Abstract
Long-read sequencing technology has enabled variant detection in difficult-to-map regions of the genome and enabled rapid genetic diagnosis in clinical settings. Rapidly evolving third-generation sequencing platforms like Pacific Biosciences (PacBio) and Oxford nanopore technologies (ONT) are introducing newer platforms and data types. It has been demonstrated that variant calling methods based on deep neural networks can use local haplotyping information with long-reads to improve the genotyping accuracy. However, using local haplotype information creates an overhead as variant calling needs to be performed multiple times which ultimately makes it difficult to extend to new data types and platforms as they get introduced. In this work, we have developed a local haplotype approximate method that enables state-of-the-art variant calling performance with multiple sequencing platforms including PacBio Revio system, ONT R10.4 simplex and duplex data. This addition of local haplotype approximation makes DeepVariant a universal variant calling solution for long-read sequencing platforms.

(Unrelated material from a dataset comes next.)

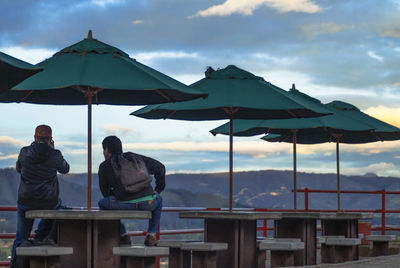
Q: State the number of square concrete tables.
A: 4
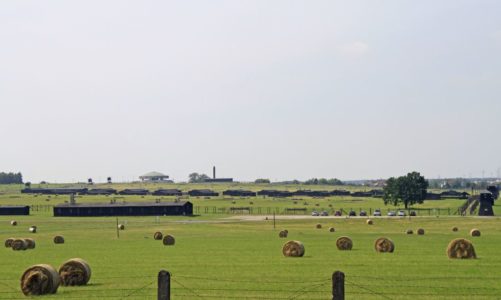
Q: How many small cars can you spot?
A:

Competing Interest Statement
A.K., P.C., K.S., D.C., M.N., A.C. are employees of Google LLC and own Alphabet stock as part of the standard compensation package. E.A. is the founder of Personalis Inc and Deepcell Inc., advisor Pacific Biosciences, SequenceBio. E.A.A. has received support in kind Illumina, Oxford Nanopore, Pacific Biosciences. Stockholder Pacific Biosciences, Oxford Nanopore. K.H.M. is a science advisory board member of Centaura; K.H.M. has received travel funds to speak at events hosted by Oxford Nanopore Technologies. J.G. holds stock in ONT and PacBIo. J.G., K.S. and S.G. has accepted bursary to attend and speak at conferences on behalf of ONT.